Visualise cross-talk functions at one vertex for LCMV beamformers computed with different data covariance matrices, which affects their cross-talk functions.

# Author: Olaf Hauk <olaf.hauk@mrc-cbu.cam.ac.uk>
#
# License: BSD (3-clause)

import mne
from mne.datasets import sample
from mne.beamformer import make_lcmv, make_lcmv_resolution_matrix
from mne.minimum_norm import get_cross_talk

print(__doc__)

data_path = sample.data_path()
subjects_dir = data_path + '/subjects/'
fname_fwd = data_path + '/MEG/sample/sample_audvis-meg-eeg-oct-6-fwd.fif'
fname_cov = data_path + '/MEG/sample/sample_audvis-cov.fif'
fname_evo = data_path + '/MEG/sample/sample_audvis-ave.fif'
raw_fname = data_path + '/MEG/sample/sample_audvis_filt-0-40_raw.fif'

# Read raw data
raw = mne.io.read_raw_fif(raw_fname, preload=True)
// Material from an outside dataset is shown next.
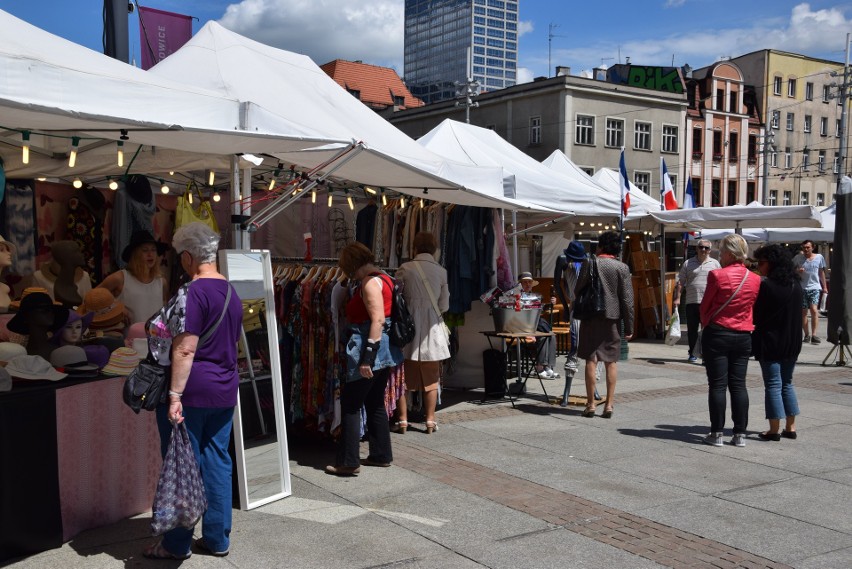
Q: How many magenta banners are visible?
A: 1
# only pick good EEG/MEG sensors
raw.info['bads'] += ['EEG 053']  # bads + 1 more
picks = mne.pick_types(raw.info, meg=True, eeg=True, exclude='bads')

# Find events
events = mne.find_events(raw)

# event_id = {'aud/l': 1, 'aud/r': 2, 'vis/l': 3, 'vis/r': 4}
event_id = {'vis/l': 3, 'vis/r': 4}

tmin, tmax = -.2, .25  # epoch duration
epochs = mne.Epochs(raw, events, event_id=event_id, tmin=tmin, tmax=tmax,
                    picks=picks, baseline=(-.2, 0.), preload=True)

# covariance matrix for pre-stimulus interval
tmin, tmax = -.2, 0.
cov_pre = mne.compute_covariance(epochs, tmin=tmin, tmax=tmax,
                                 method='empirical')
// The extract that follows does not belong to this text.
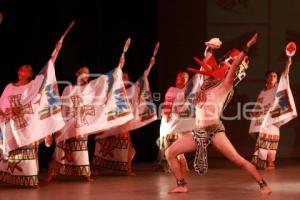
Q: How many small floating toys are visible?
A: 0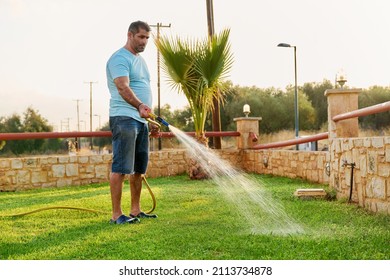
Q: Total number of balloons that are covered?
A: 0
# covariance matrix for post-stimulus interval (around main evoked responses)
tmin, tmax = 0.05, .25
cov_post = mne.compute_covariance(epochs, tmin=tmin, tmax=tmax,
                                  method='empirical')

# read forward solution
forward = mne.read_forward_solution(fname_fwd)
# use forward operator with fixed source orientations
forward = mne.convert_forward_solution(forward, surf_ori=True,
                                       force_fixed=True)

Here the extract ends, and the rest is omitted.